TikTok’s response: TikTok said it was unable to provide a “witness who would be able to contribute to a substantive discussion” on such “short notice.”

TikTok was given a week’s notice for the hearing, a source familiar with the invitation told The Hill. The subcommittee was seeking testimony from an executive who could speak to the app’s operations in the U.S.

The context of the hearing: The hearing came at a sensitive moment for the 2-year-old social media app, which has seen its popularity skyrocket over the past six months. TikTok and its Chinese-market counterpart, Douyin, had 625 million monthly active users in August, according to app analytics company App Annie, and the short-form video platform has remained the most-downloaded app on Apple and Google’s stores for months.

That growing popularity has brought a wave of scrutiny from policymakers and regulators, as well as top rival Facebook, which sees TikTok as a serious competitor.

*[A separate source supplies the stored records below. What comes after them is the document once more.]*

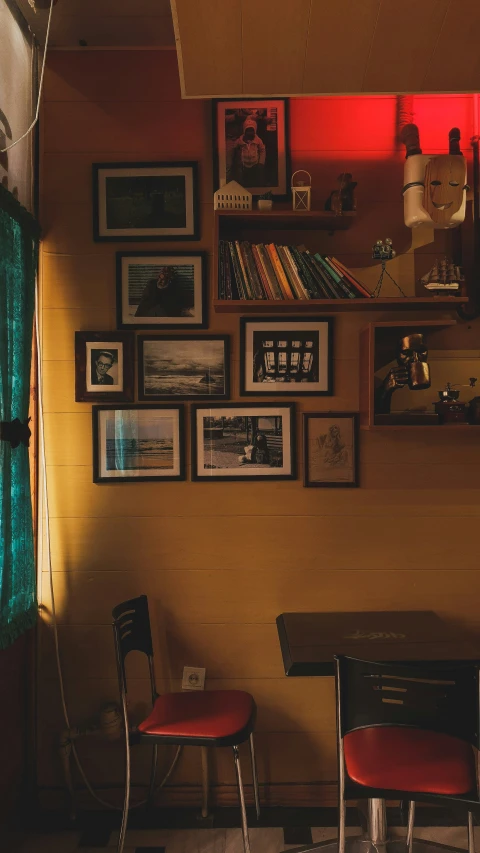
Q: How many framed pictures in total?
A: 9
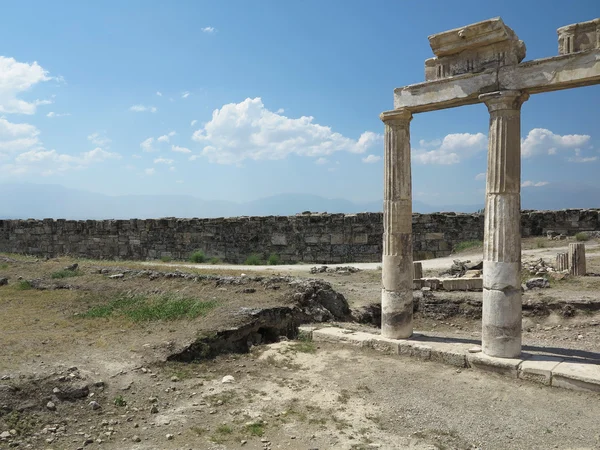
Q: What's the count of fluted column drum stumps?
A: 2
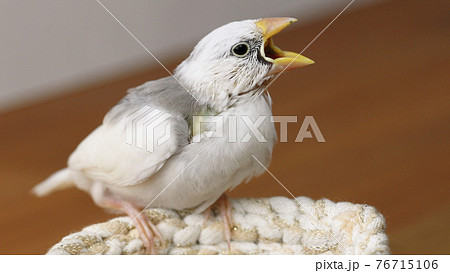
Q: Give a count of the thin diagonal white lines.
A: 4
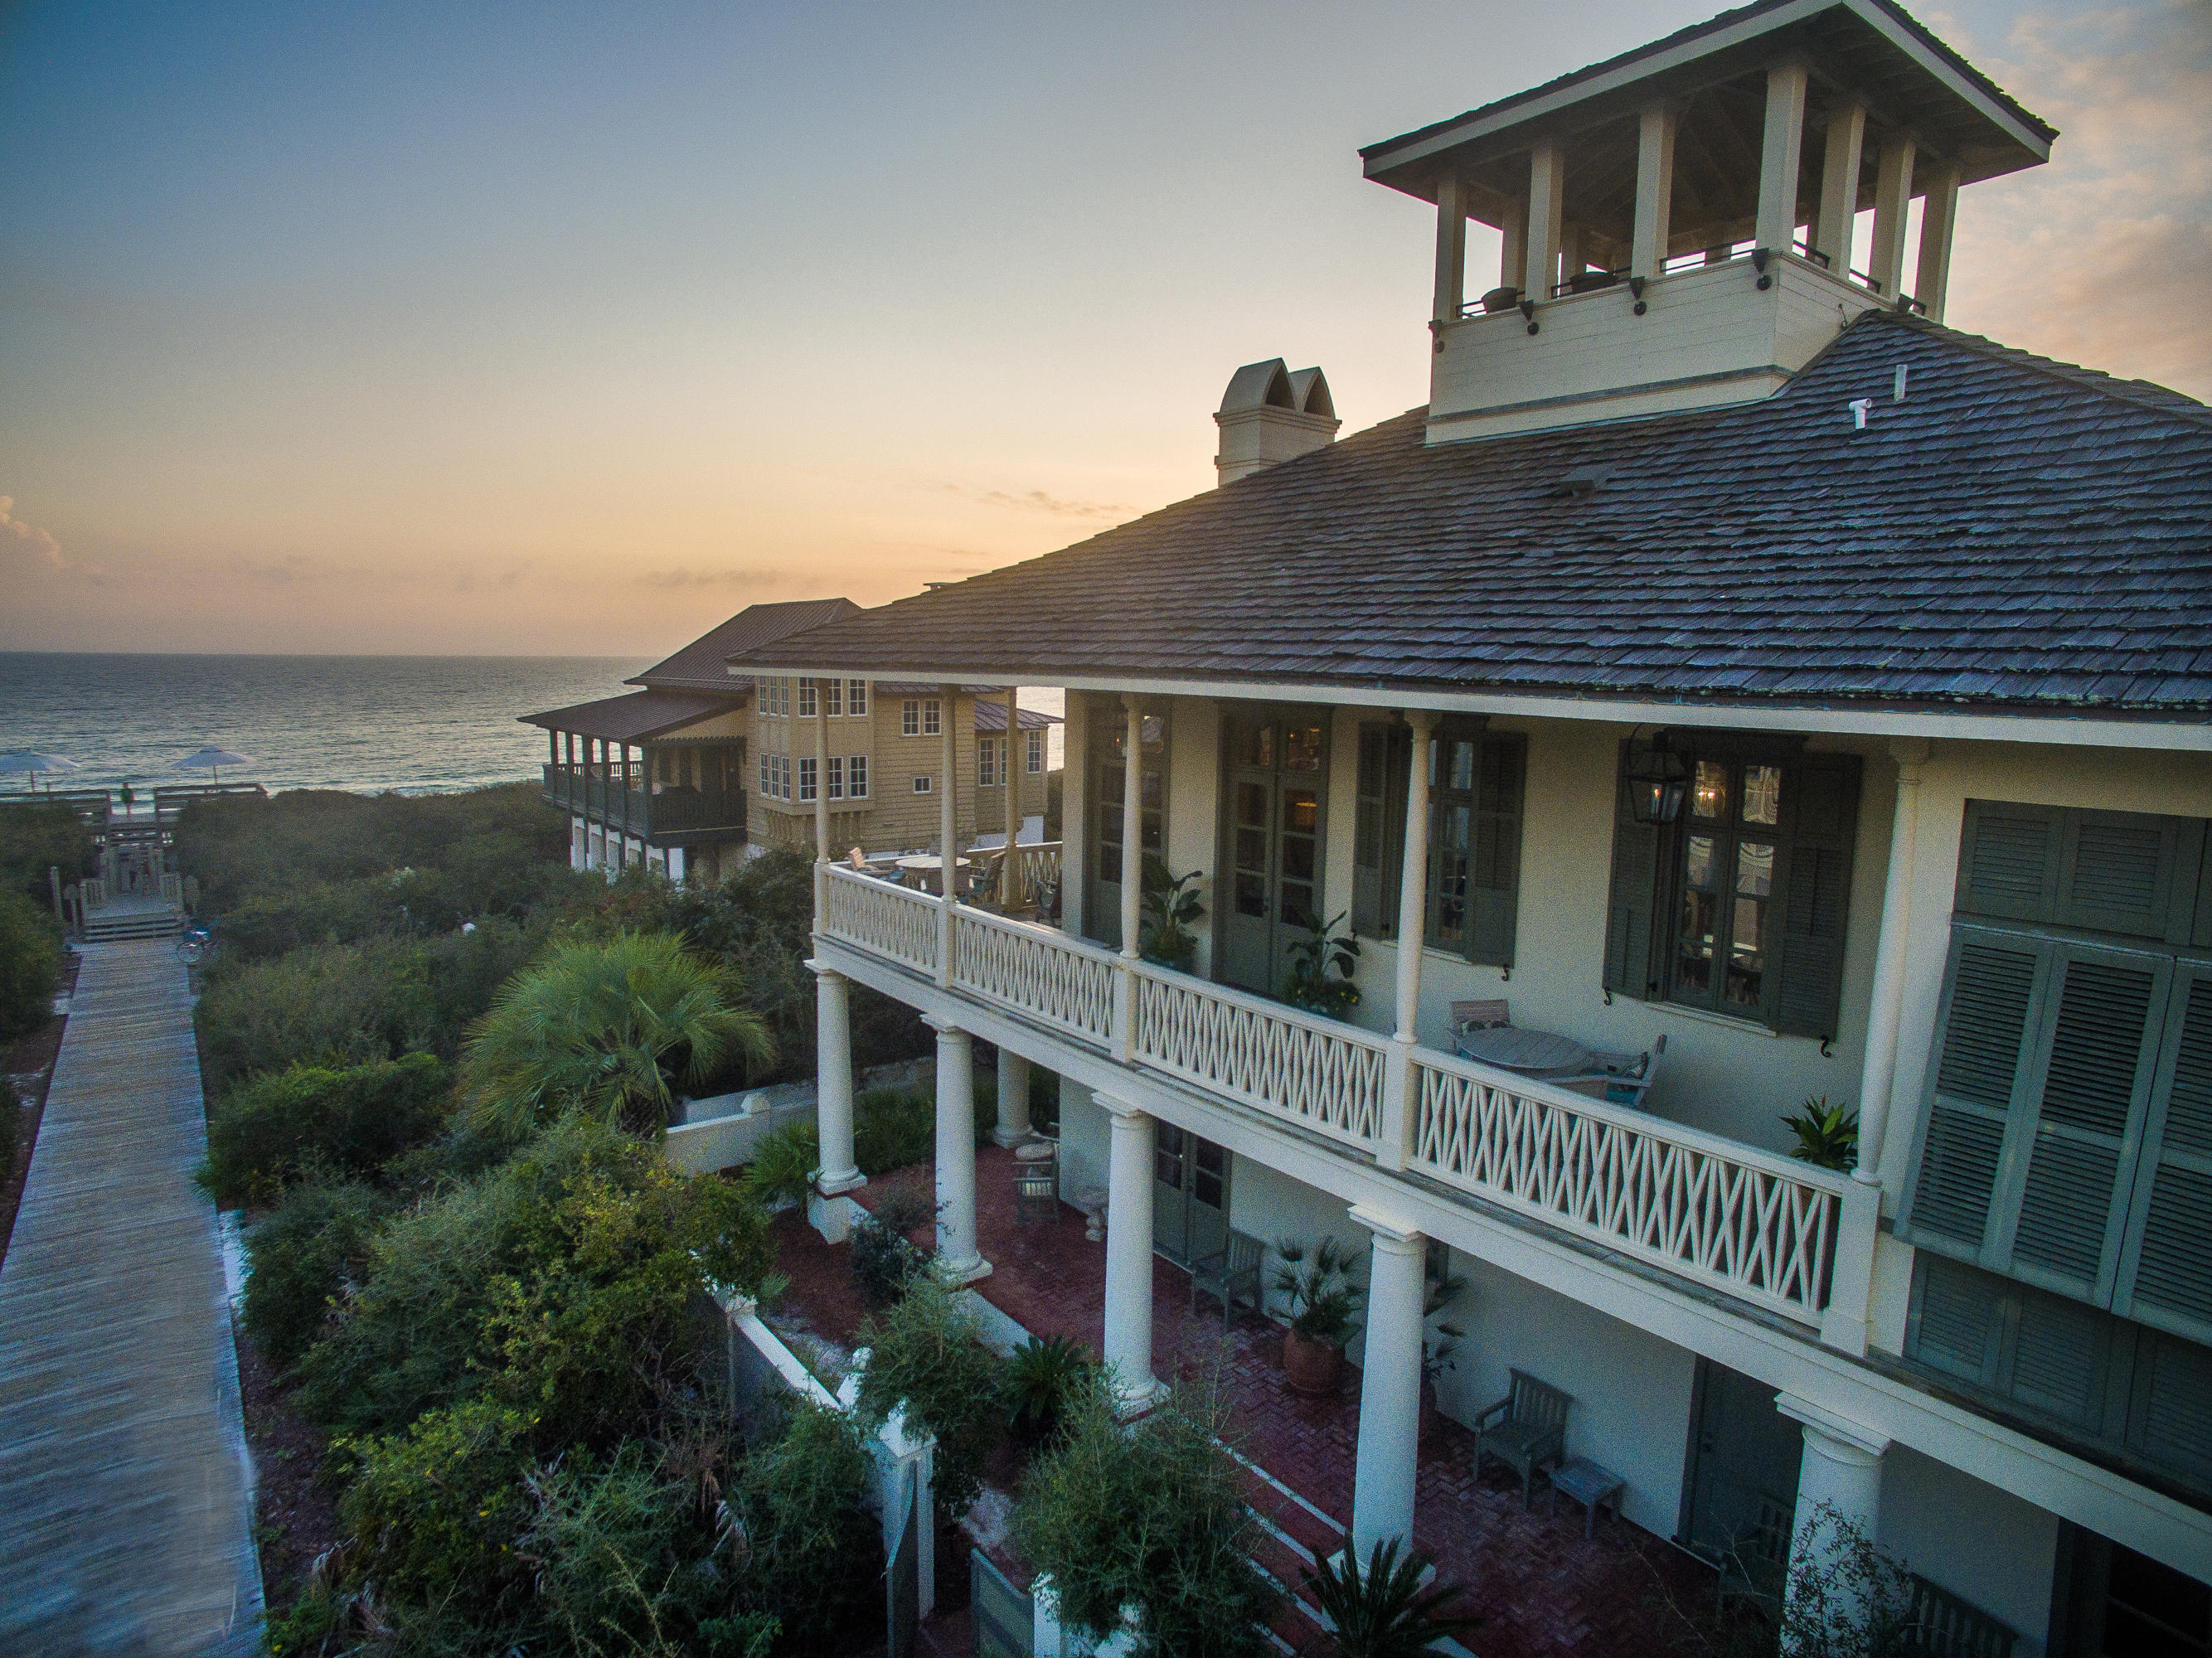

Chinese-owned firm Bytedance bought the U.S. app Musical.ly in 2017 and rebranded the short video platform as TikTok the following year. With more than 110 million downloads in the U.S. last year alone, the platform is trying to build out its American roots to handle the brightening spotlight. TikTok US has grown to encompass hundreds of employees and several offices.

TikTok’s troubles: In the past week alone, though, reports have emerged that a secretive federal panel, the Committee on Foreign Investment in the United States, has launched a national security review of ByteDance’s acquisition of Musical.ly. And The Washington Post published a stunning investigation on Tuesday revealing that U.S. TikTok employees had been asked to censor videos that did not comport with the Chinese parent company’s views on acceptable speech.

“The idea that TikTok is not sharing any data, is not taking direction from Beijing, that just does not appear to be true,” Hawley told reporters on Tuesday.